LISTED RECORDS:
• • •

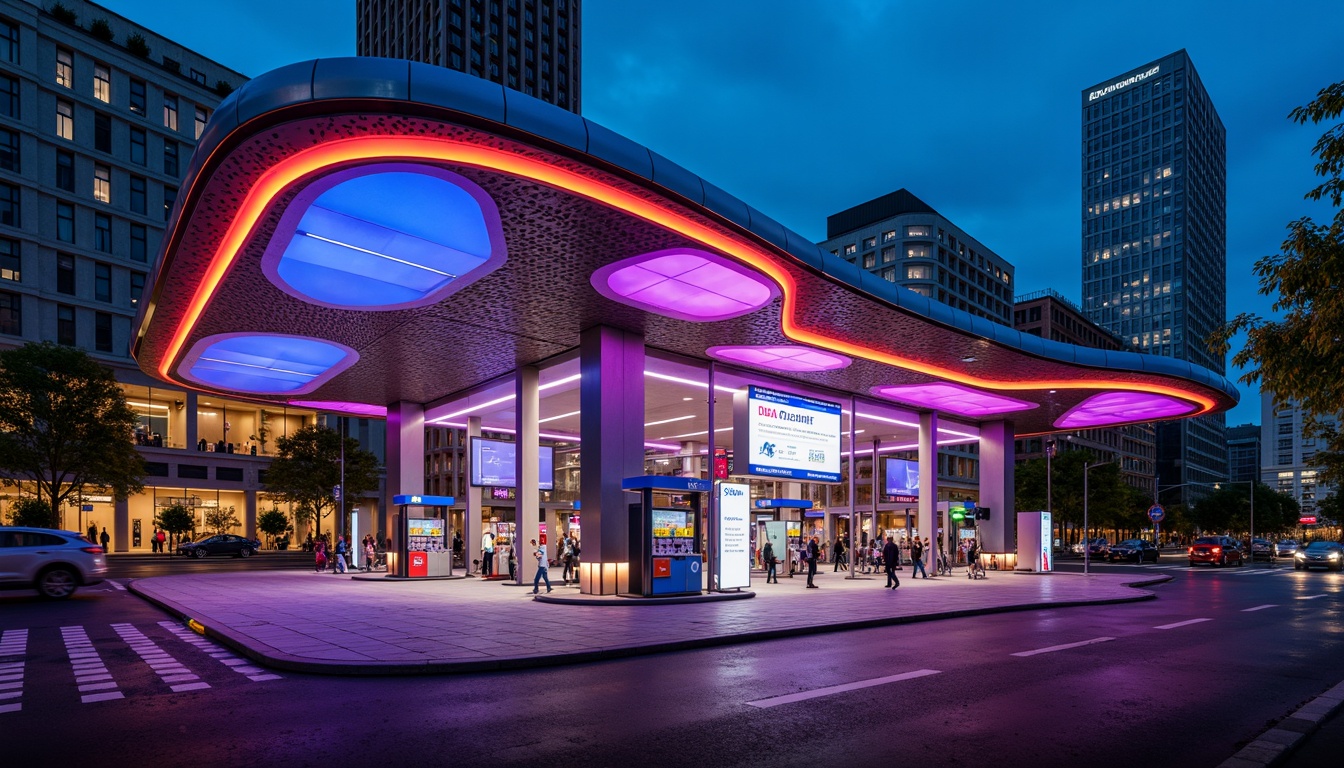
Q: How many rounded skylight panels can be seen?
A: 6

• • •

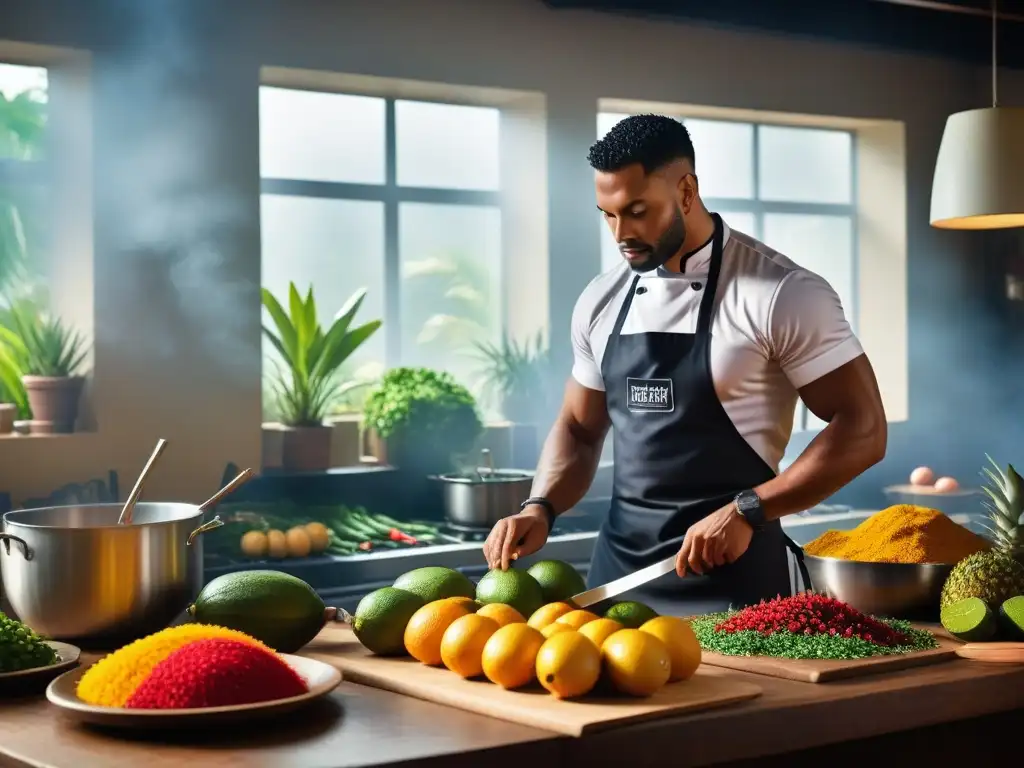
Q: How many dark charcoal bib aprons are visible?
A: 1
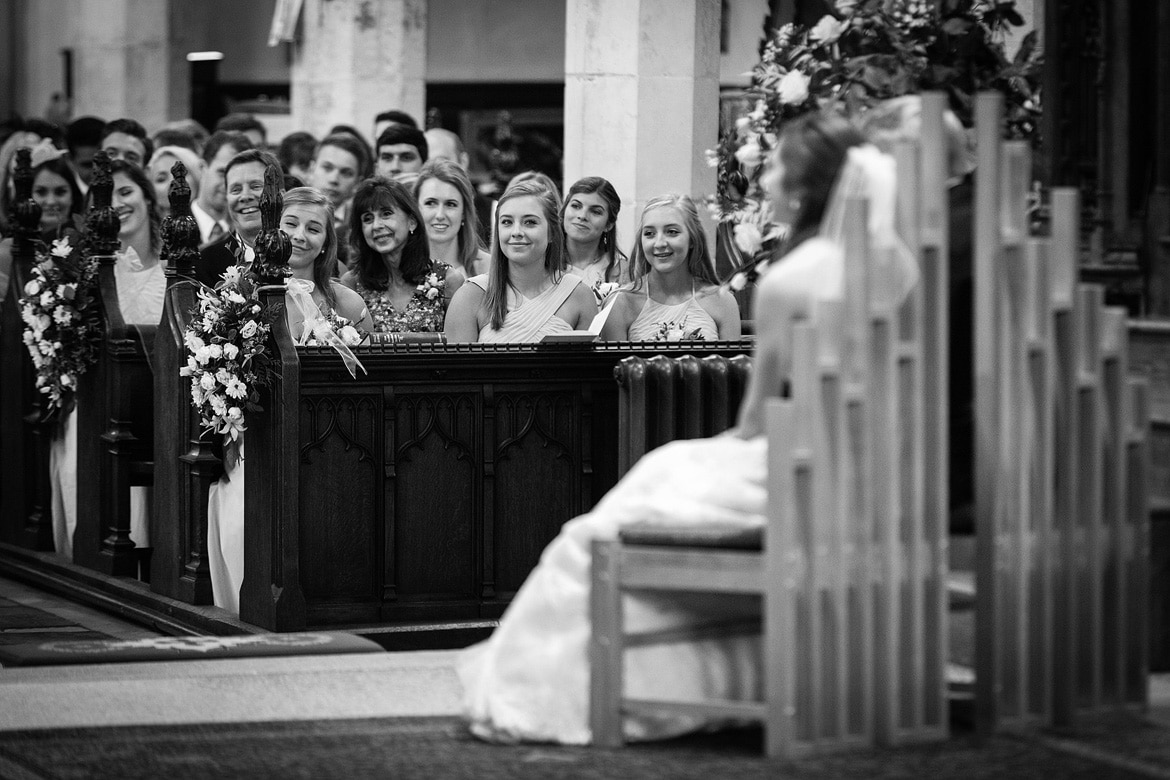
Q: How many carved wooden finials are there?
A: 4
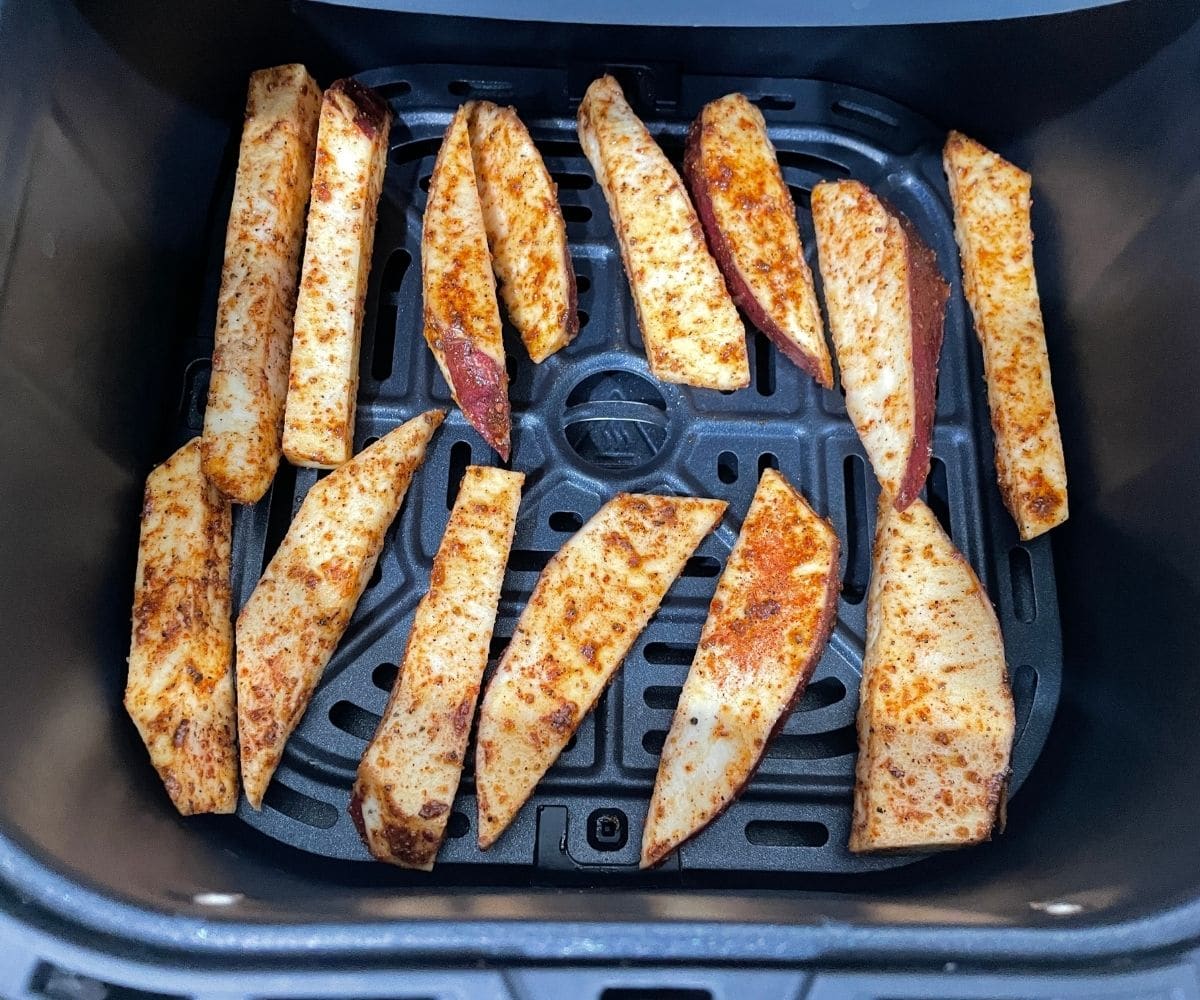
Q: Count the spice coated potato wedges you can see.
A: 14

• • •

WHAT IS NEEDED: Search the records line by line for the word "many" and copy every line where it appears.

ANSWER TO THE PROBLEM:
Q: How many rounded skylight panels can be seen?
Q: How many dark charcoal bib aprons are visible?
Q: How many carved wooden finials are there?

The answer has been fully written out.